Extracted material
*** Block opens ***
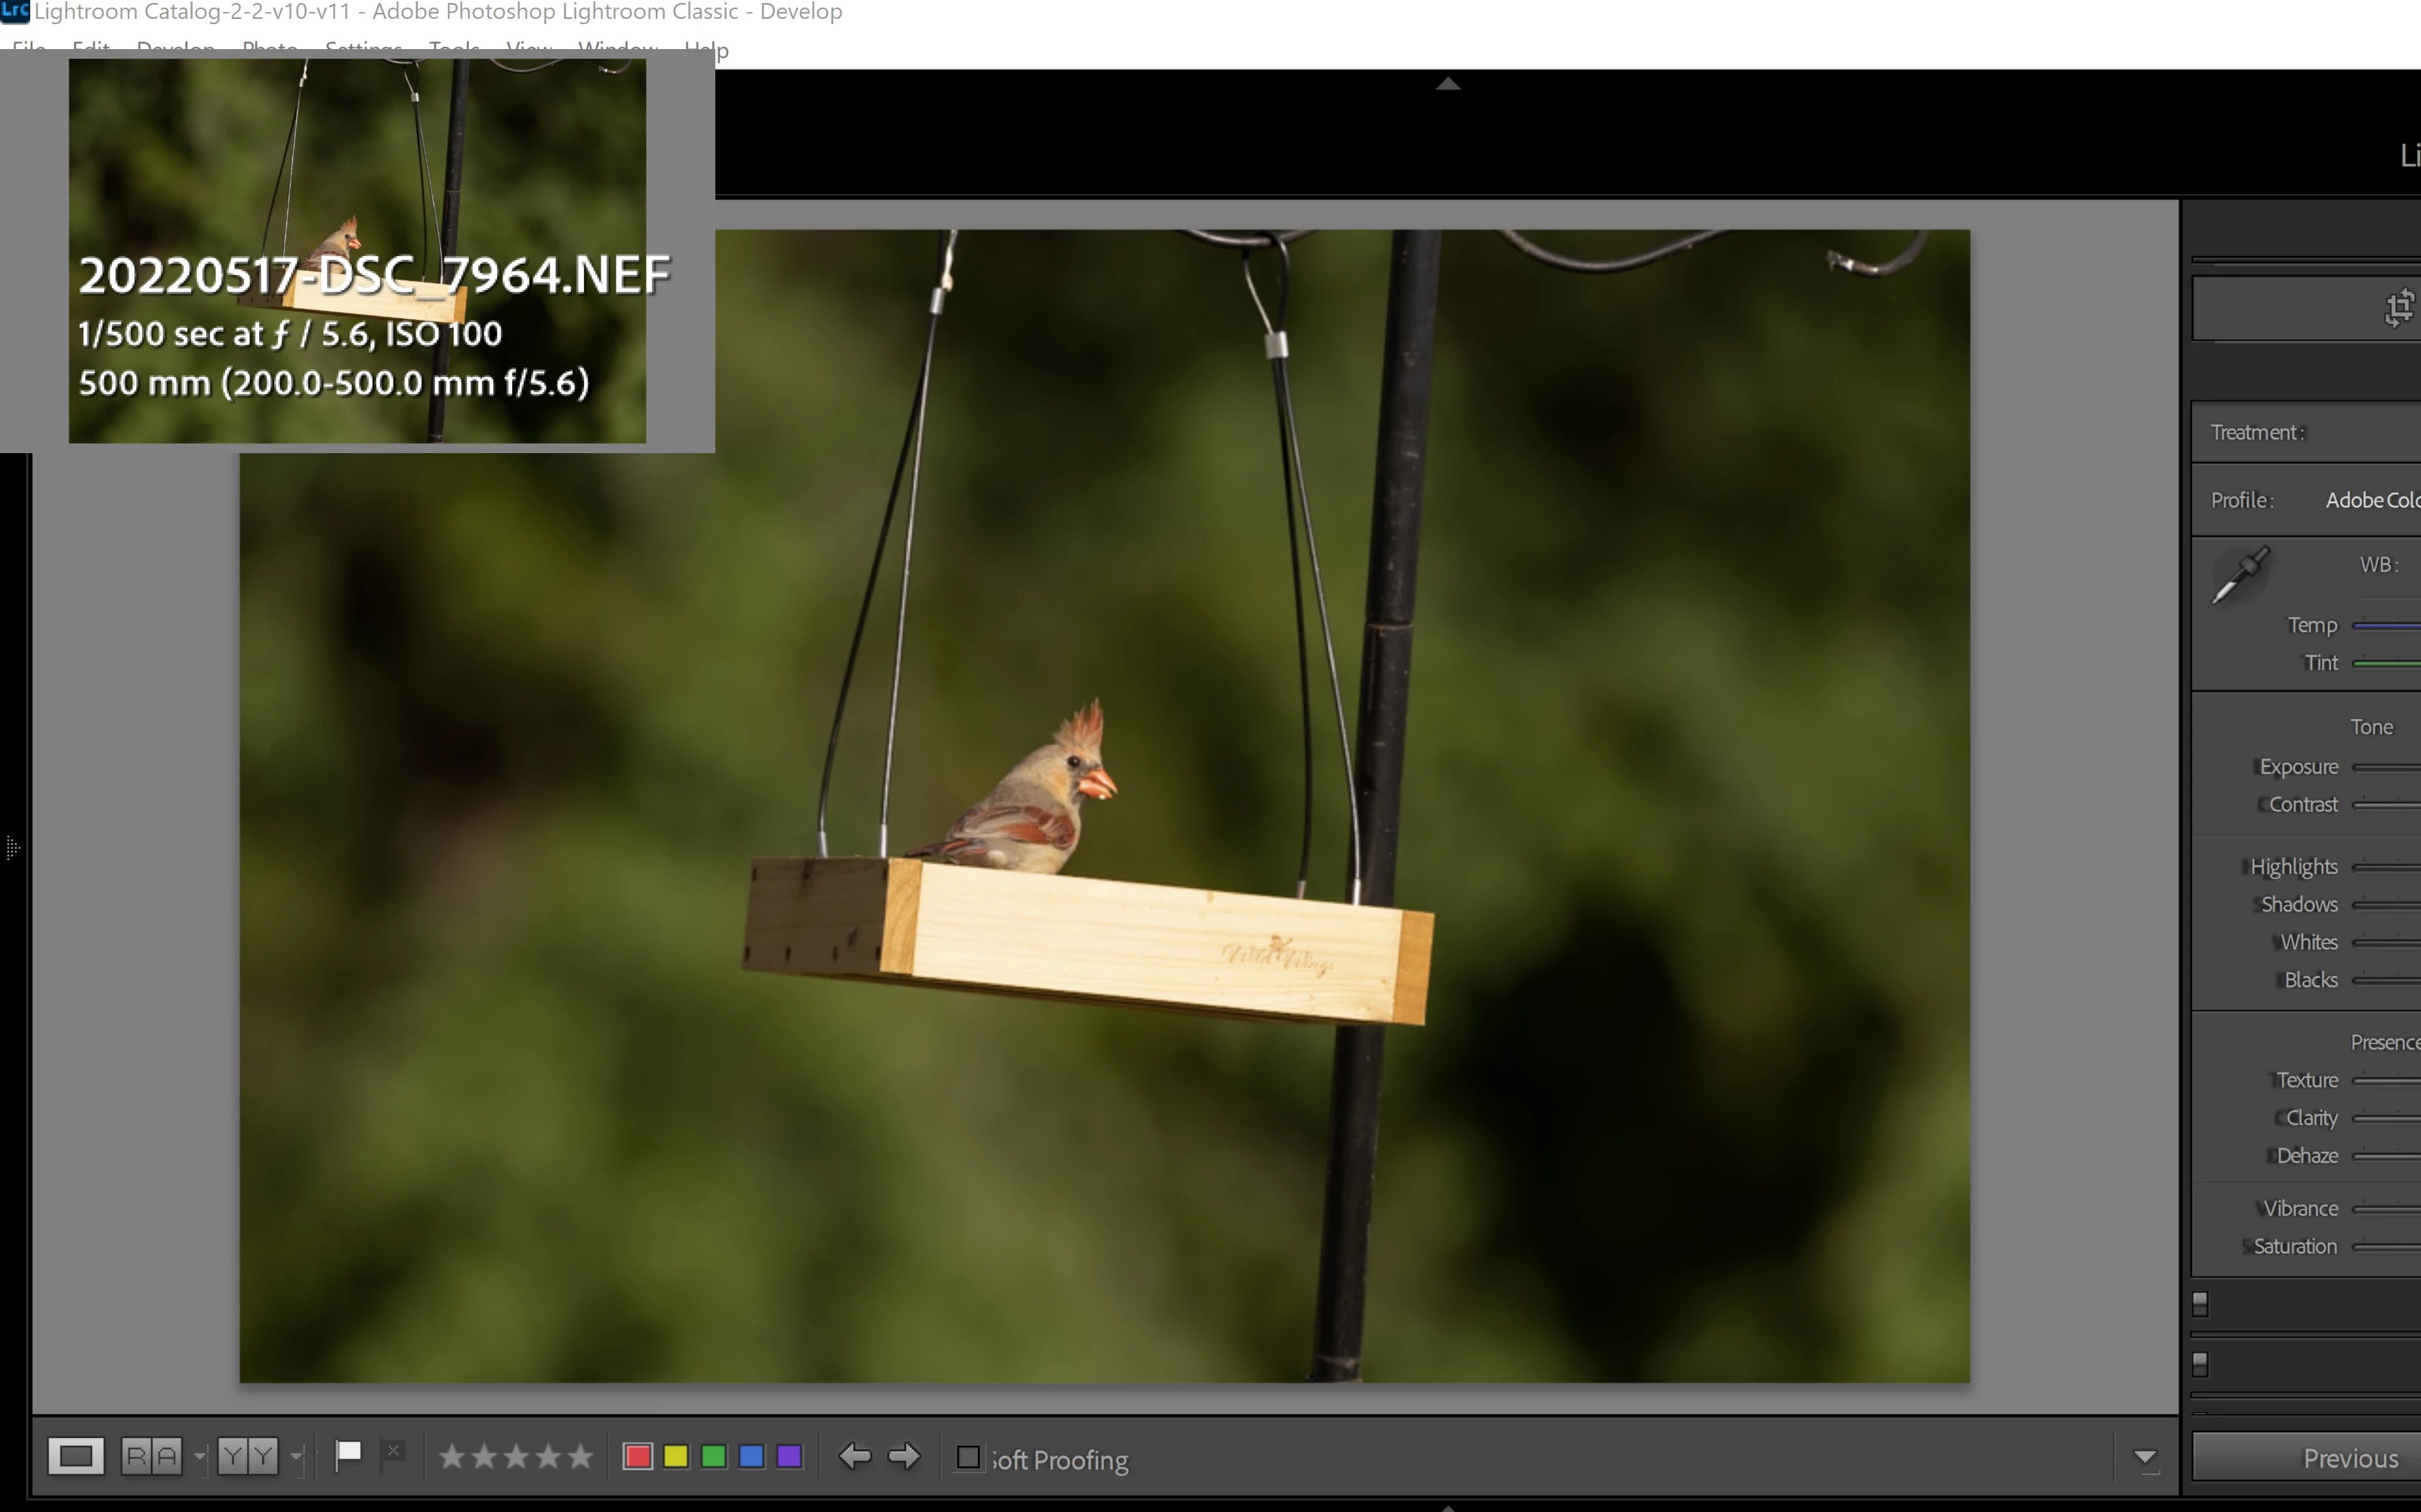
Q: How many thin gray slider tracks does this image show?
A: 11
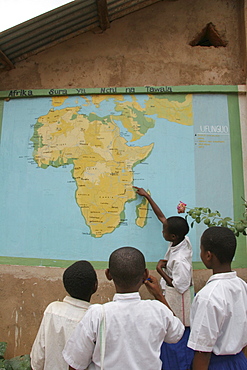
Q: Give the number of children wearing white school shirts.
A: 4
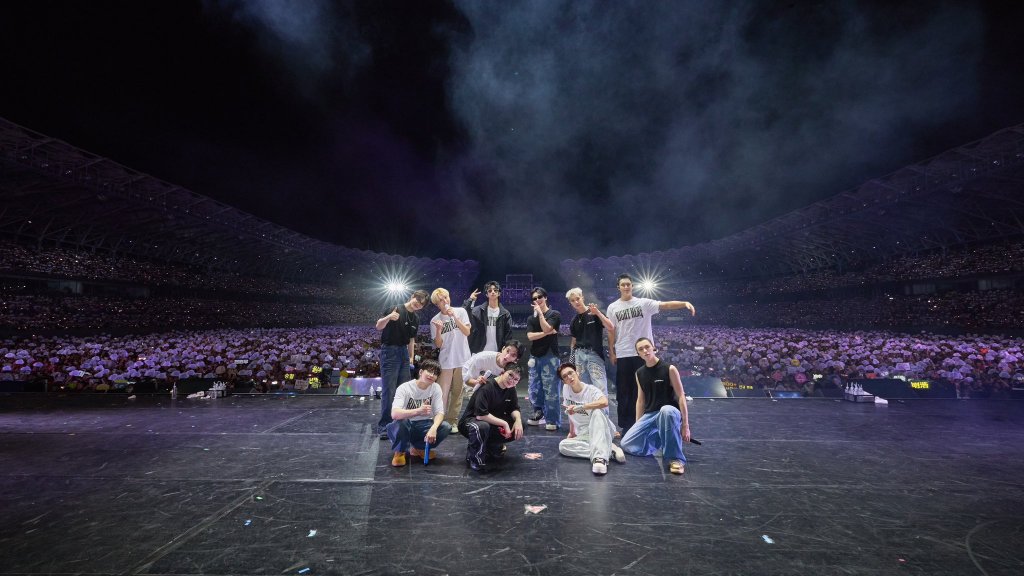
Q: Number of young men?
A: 11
*** Block closes ***
Task prompt
Write the entries out again word for word. Omit all pictures from them.

Task result
Q: How many thin gray slider tracks does this image show?
A: 11
Q: Give the number of children wearing white school shirts.
A: 4
Q: Number of young men?
A: 11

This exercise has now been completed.